- The task:
Scan the entries for lines with the word "dark", then copy those lines.

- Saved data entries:

§

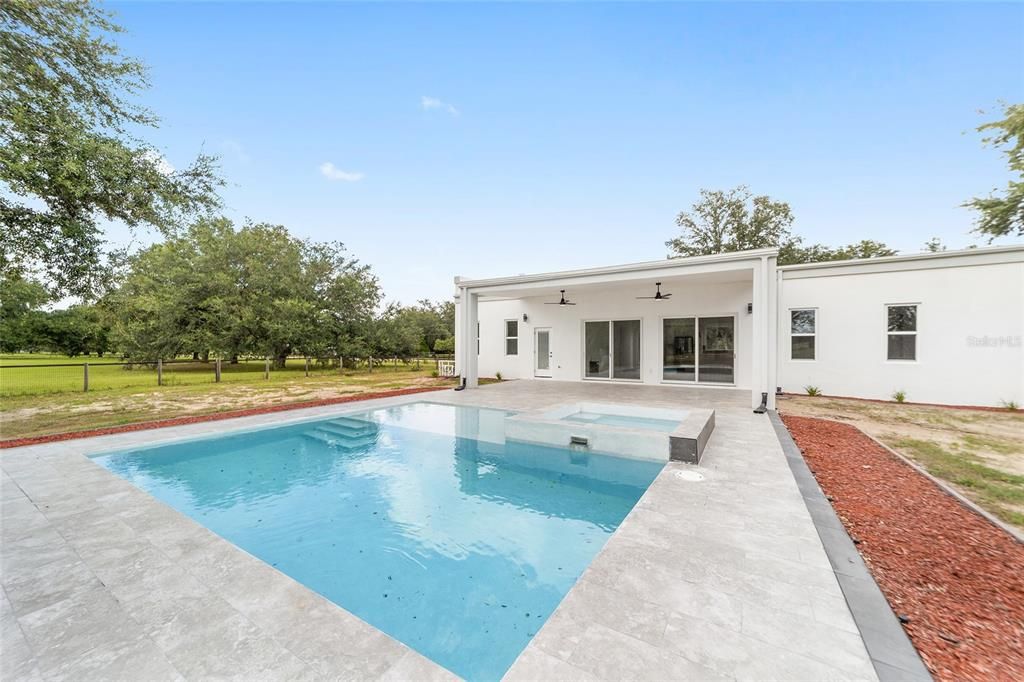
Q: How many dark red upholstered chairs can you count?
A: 0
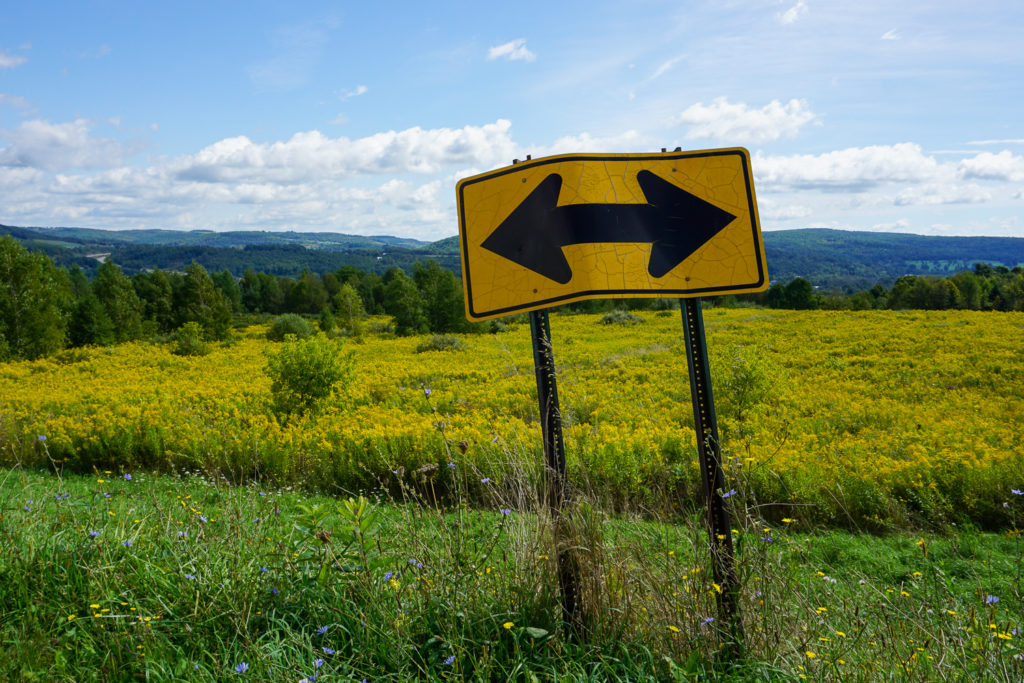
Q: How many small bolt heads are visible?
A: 4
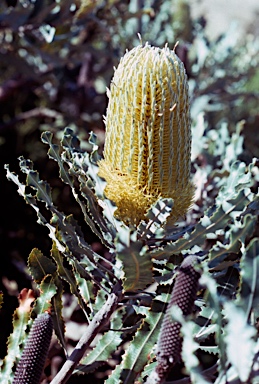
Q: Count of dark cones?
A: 2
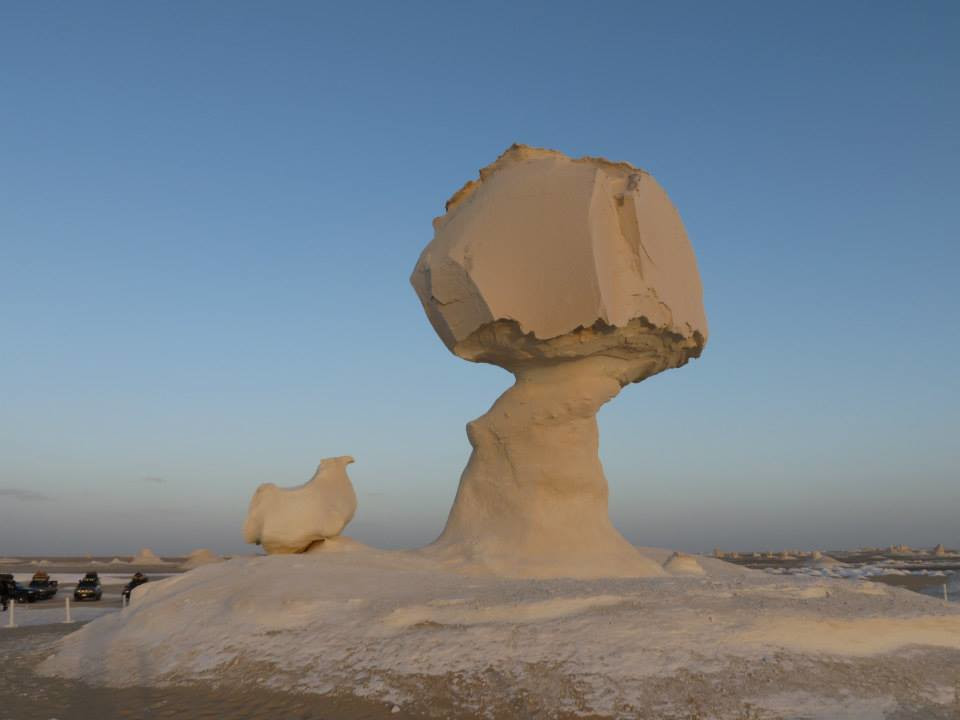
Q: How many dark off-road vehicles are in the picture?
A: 4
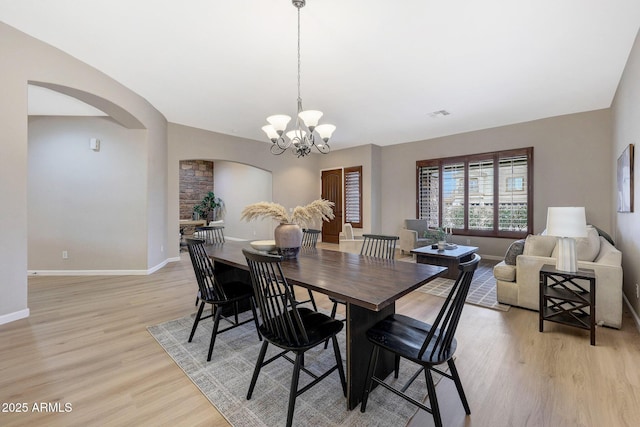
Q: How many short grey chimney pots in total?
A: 0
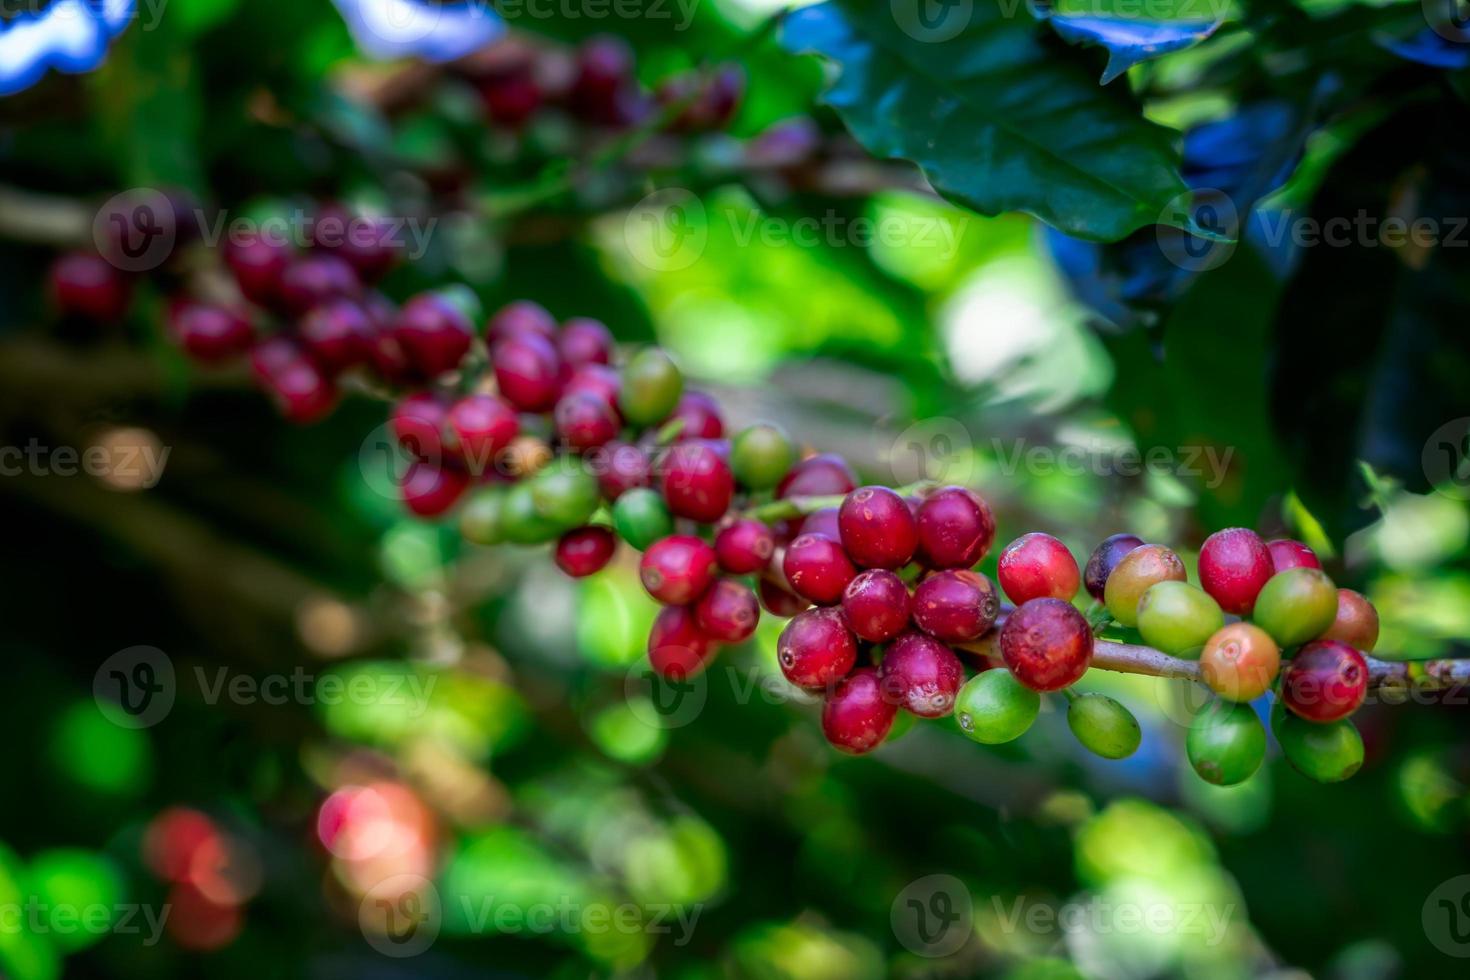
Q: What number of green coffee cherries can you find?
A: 12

§

- Answer to this task:
Q: How many dark red upholstered chairs can you count?
Q: Count of dark cones?
Q: How many dark off-road vehicles are in the picture?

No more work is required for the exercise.